Data items
☆ ☆ ☆ ☆ ☆

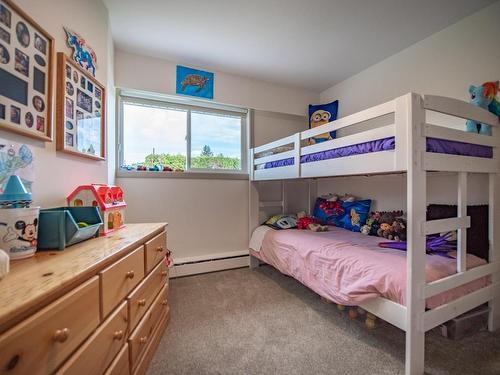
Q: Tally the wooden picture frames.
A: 2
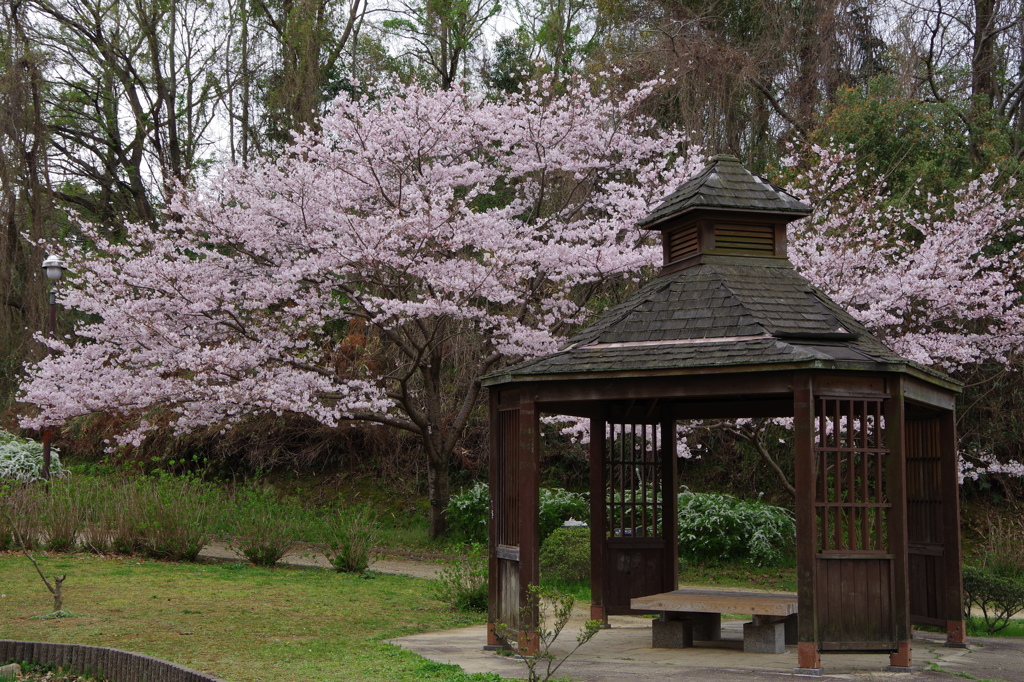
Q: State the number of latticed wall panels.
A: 4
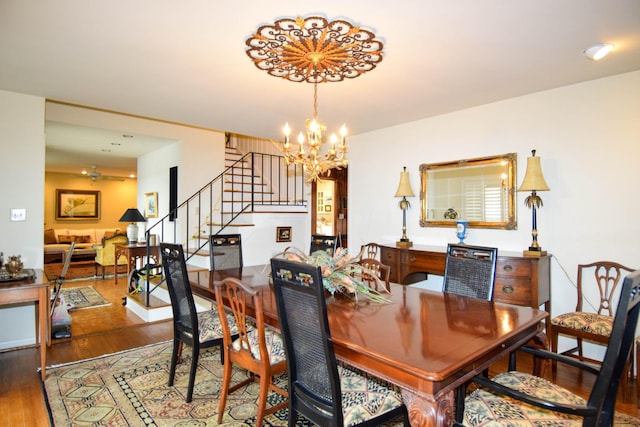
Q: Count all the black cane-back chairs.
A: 6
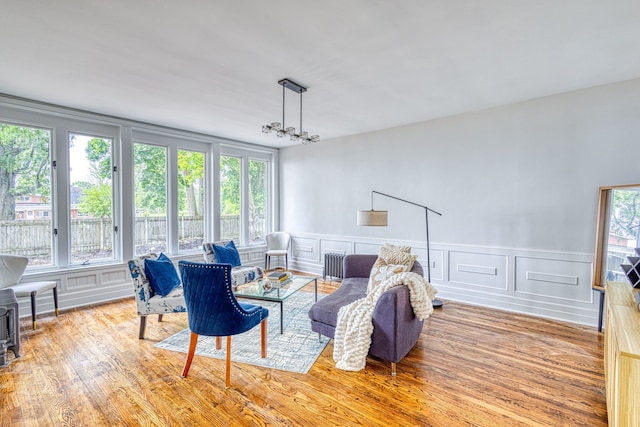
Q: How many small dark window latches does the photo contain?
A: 4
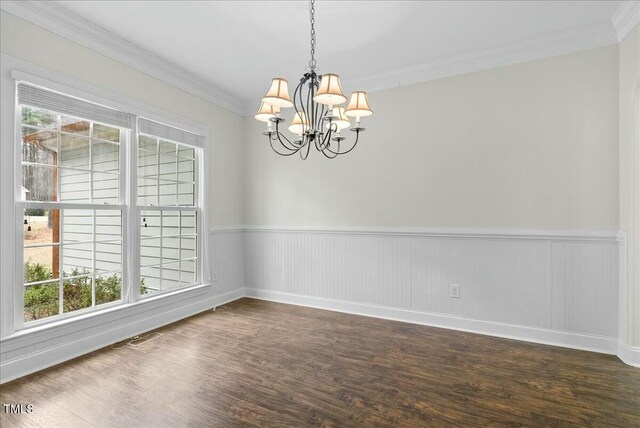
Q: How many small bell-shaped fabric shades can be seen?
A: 6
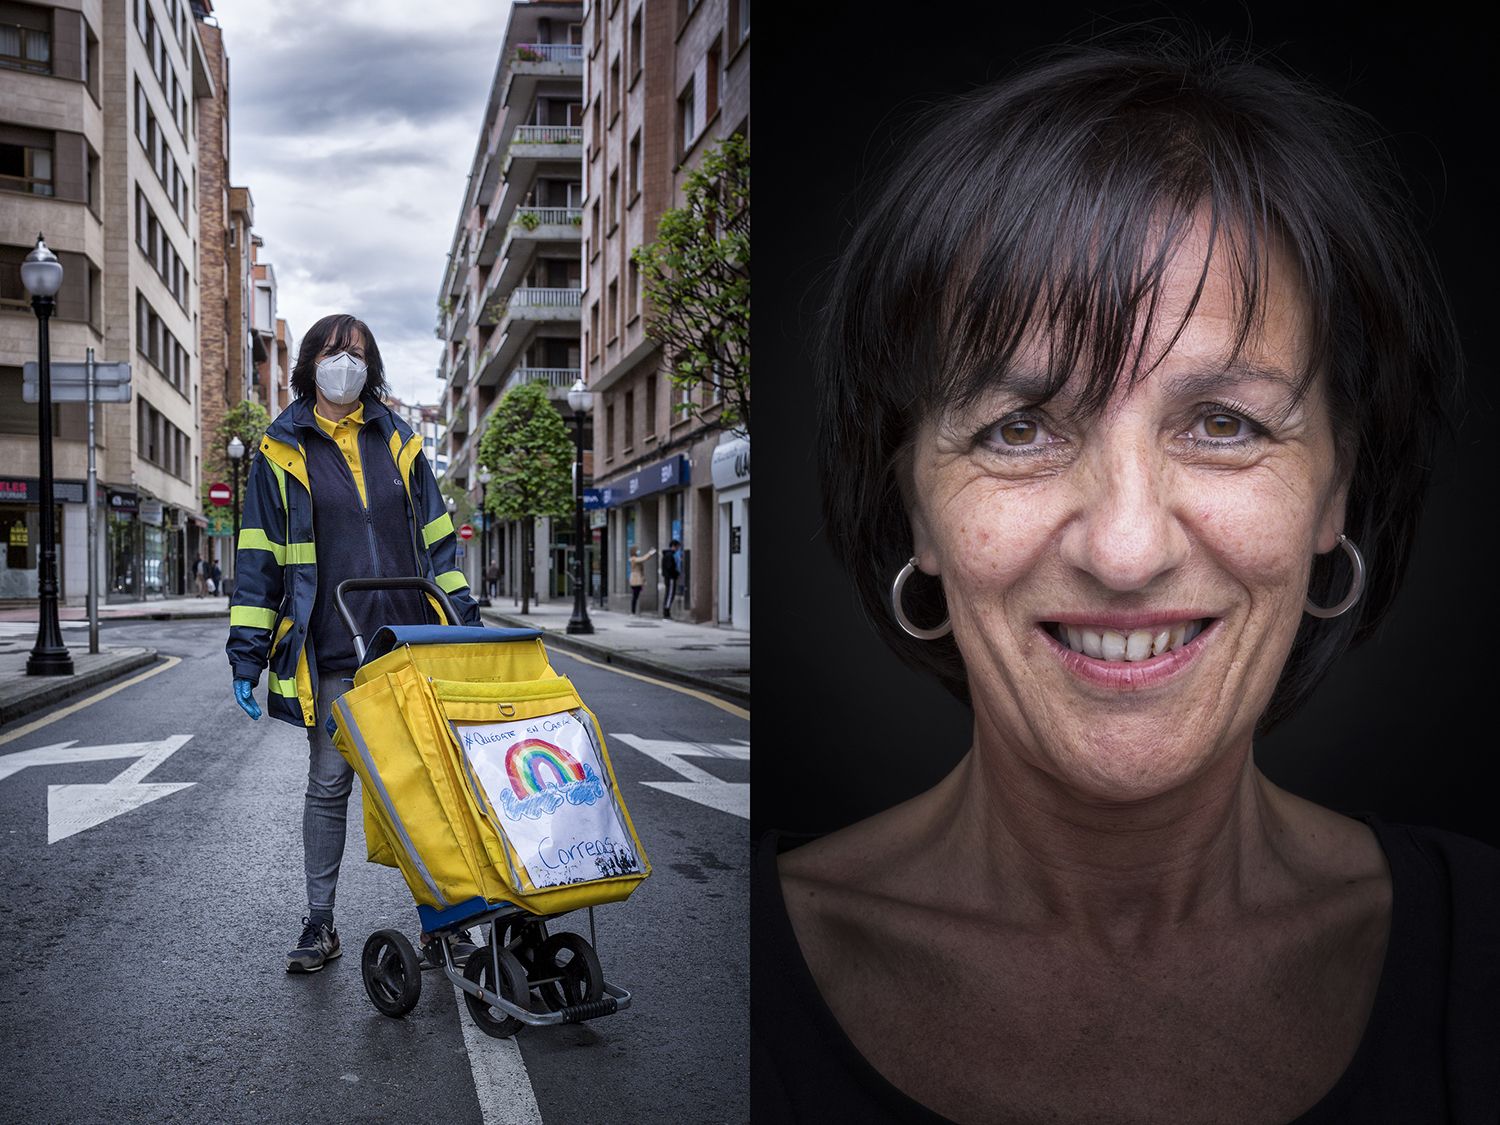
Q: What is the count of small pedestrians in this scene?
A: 5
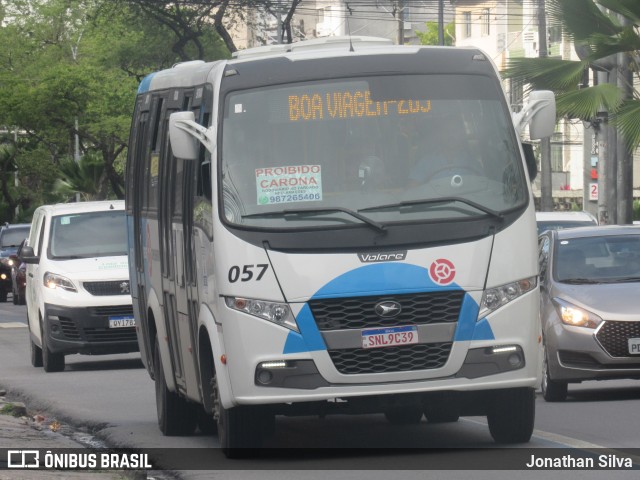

☆ ☆ ☆ ☆ ☆

_What you are asked to do_
Retype all entries exactly as they appear, dropping the images.

_Response to the exercise_
Q: Tally the wooden picture frames.
A: 2
Q: State the number of latticed wall panels.
A: 4
Q: Count all the black cane-back chairs.
A: 6
Q: How many small dark window latches does the photo contain?
A: 4
Q: How many small bell-shaped fabric shades can be seen?
A: 6
Q: What is the count of small pedestrians in this scene?
A: 5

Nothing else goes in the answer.